Okay, deeply moving content that overturns paradigms.

So here’s what we’ve got as a starting point: center the audience, over-deliver because there will be sales, a free model with a paid option so you earn the revenue to pay speakers.

What would come next?

Dawn Serra:

Then I started figuring out the technology because I knew I wanted it to be very easy and stable. I didn’t want any of my speakers fielding questions about how to do stuff.

That also was centering the experience for the participants – a very simple, easy-to-use flow.

Then, I scheduled the talks, and I spent a couple of hours researching each speaker.

The way that I conduct the interviews is very deliberate. I want to find out all of the things they’re always talking about and then not ask them any of those things.

Kelly Diels:

Okay, so I’m never going to interview with you. I’m canceling everything we’ve got scheduled.

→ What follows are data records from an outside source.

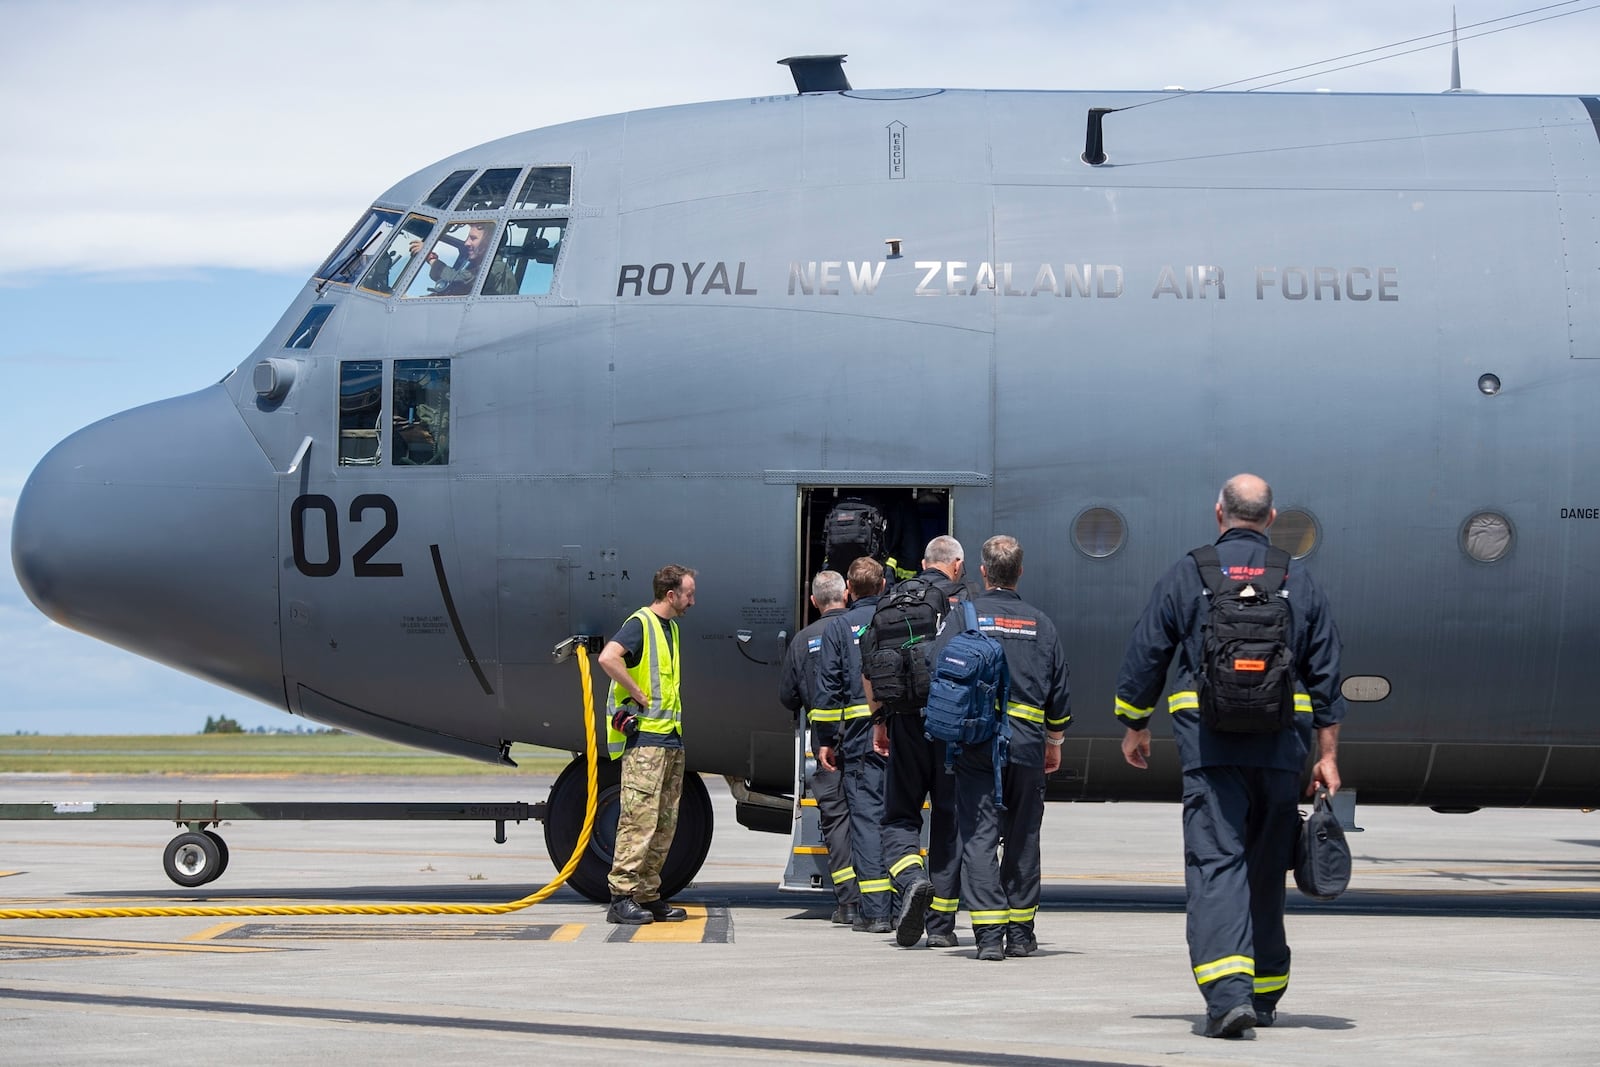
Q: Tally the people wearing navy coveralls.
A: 6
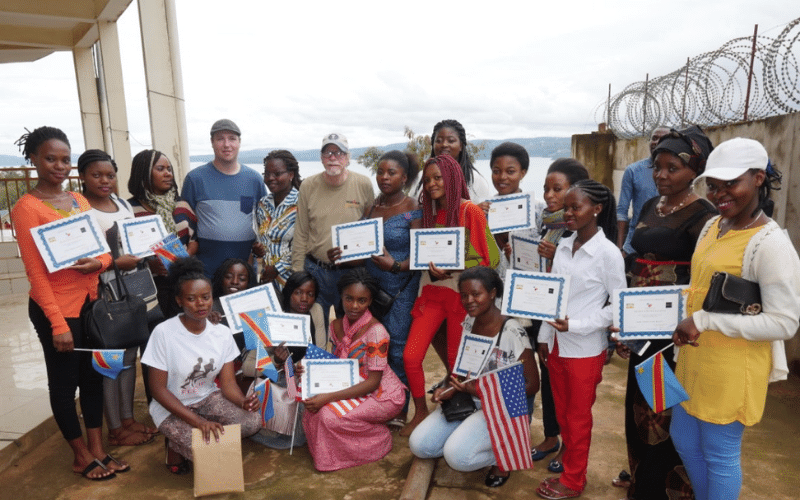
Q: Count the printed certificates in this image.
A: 12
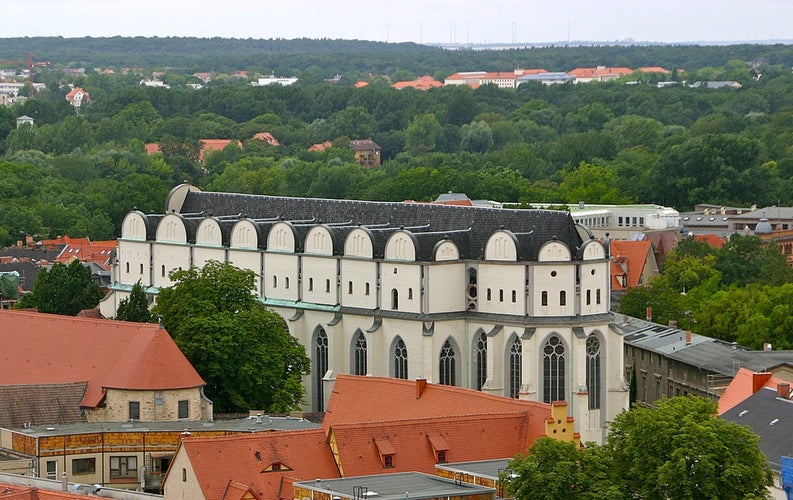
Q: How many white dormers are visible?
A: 12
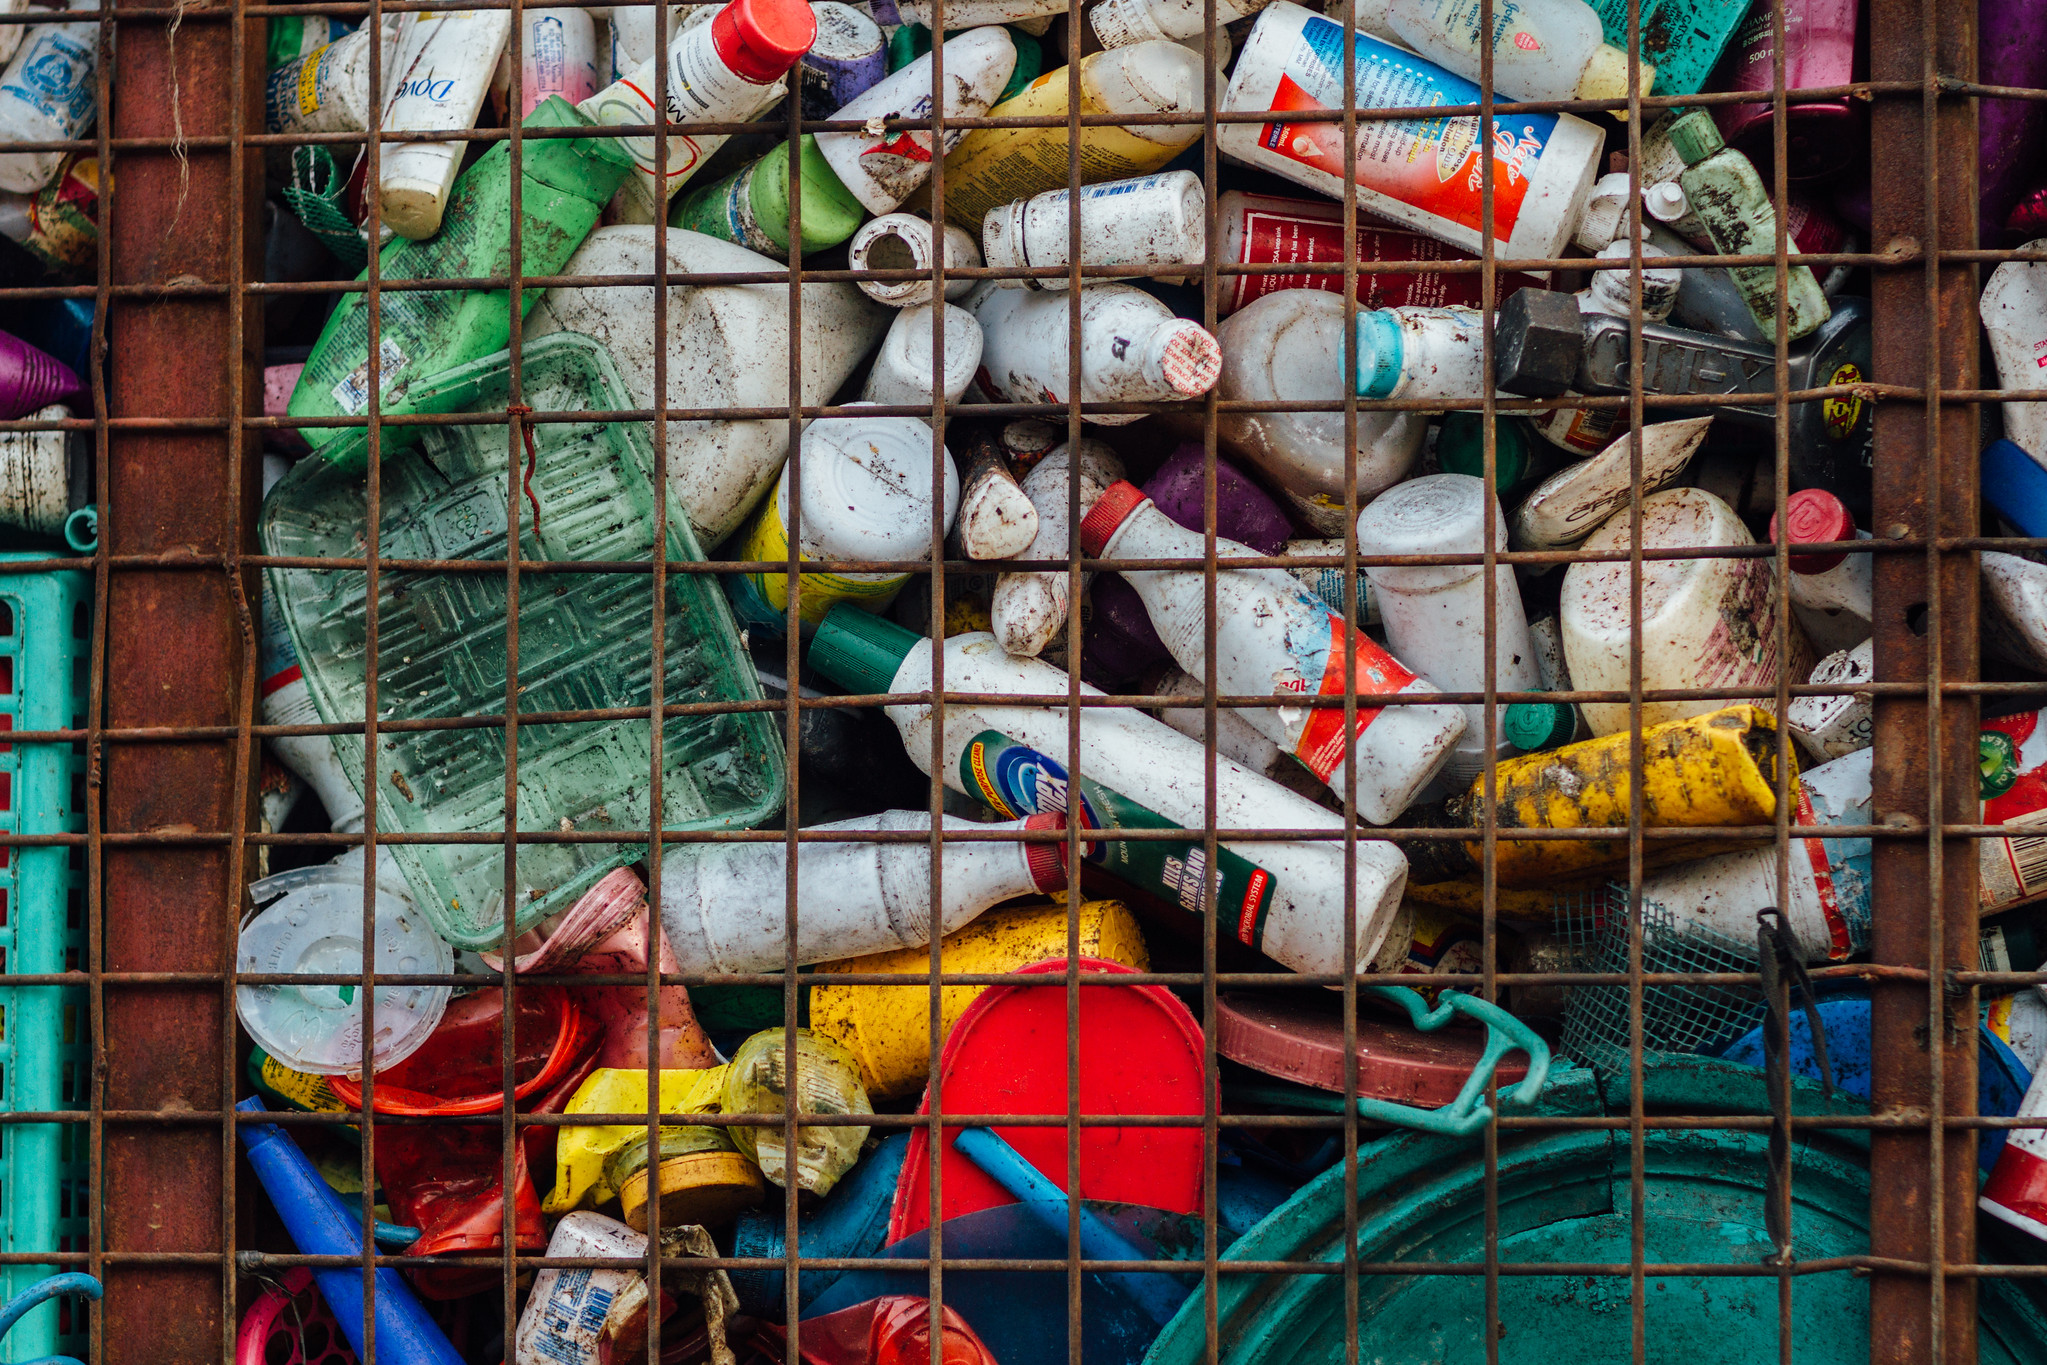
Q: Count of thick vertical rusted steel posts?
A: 2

I’m just kidding. You know what that means for us? It’s actually going to be fun, and because you’re not going to get my elevator speech. You’ll get something really rich and deep and unexpected.

Dawn Serra:

Yes. One of the other things that I designed into my summit (that I don’t recommend for everybody) is I designed overwhelm into my summit because I wanted people’s comfortable edges to be pushed. I want people’s existing patterns to be threatened. I want people to ask themselves questions that are scary and provocative.

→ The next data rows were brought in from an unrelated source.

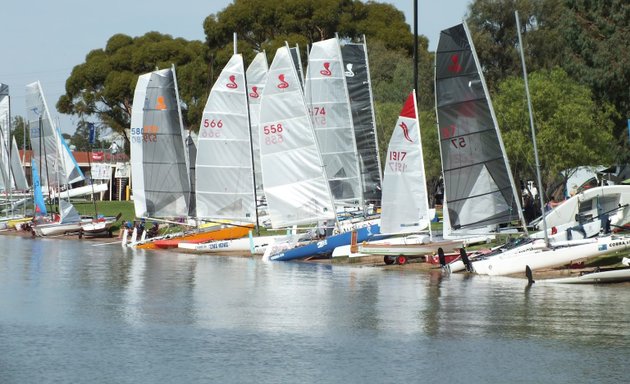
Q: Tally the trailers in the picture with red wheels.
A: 1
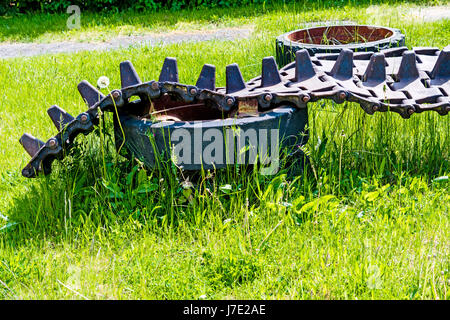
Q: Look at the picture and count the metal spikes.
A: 13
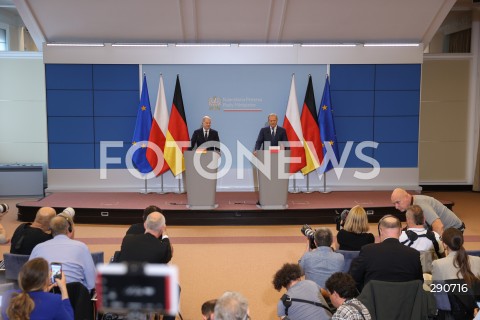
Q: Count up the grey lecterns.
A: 2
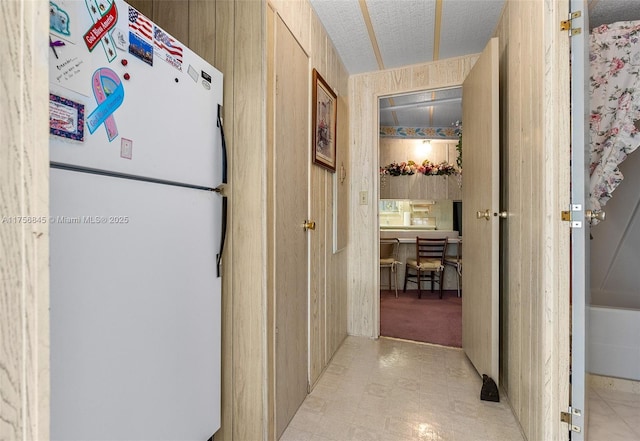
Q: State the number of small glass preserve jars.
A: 0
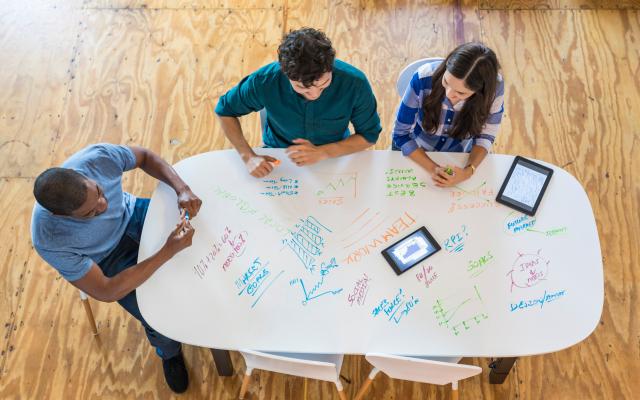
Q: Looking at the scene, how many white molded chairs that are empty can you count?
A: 2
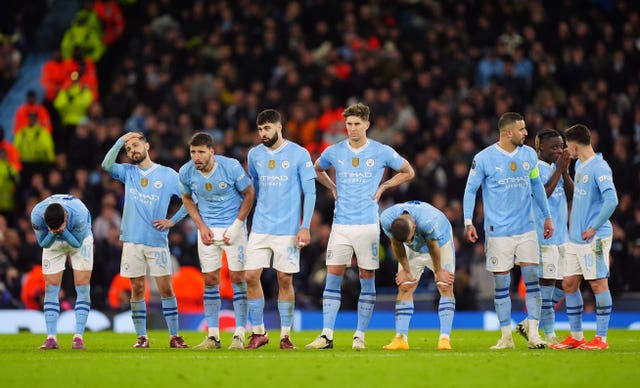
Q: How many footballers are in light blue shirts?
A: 9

So the content that’s being delivered in each hour is exhausting and overwhelming, but I’m going to keep going. That’s on purpose because I want people to be pushed into places where now they have to be vulnerable and they have to question things. They can’t just sit there and be like, “Yep, same thing I read in Cosmo every month.”

Kelly Diels:  

How long did you spend with your speakers?

Dawn Serra:

One hour. The way that I centered my speakers was I made it very clear: here’s how you’re going to get paid; I need one hour with you face-to-face; I will design social media images with quotes from all of our talks; I will design and write all of the social media and email content. I will tag you endlessly in the month that we’re promoting, as well as on the day of your talk, and I just ask that you share this with your audience in the way that feels good for you. But when people get their quotes, about a month before the summit, and they see how good they are, they want to be sharing this stuff. So I don’t need to be prescriptive and force them to share. I supply great work and they want to share because it serves them, too.

Kelly Diels:      

Okay, keep going. Do you edit the talks?

Dawn Serra:

I edit the talks, but most of the talks require almost no editing.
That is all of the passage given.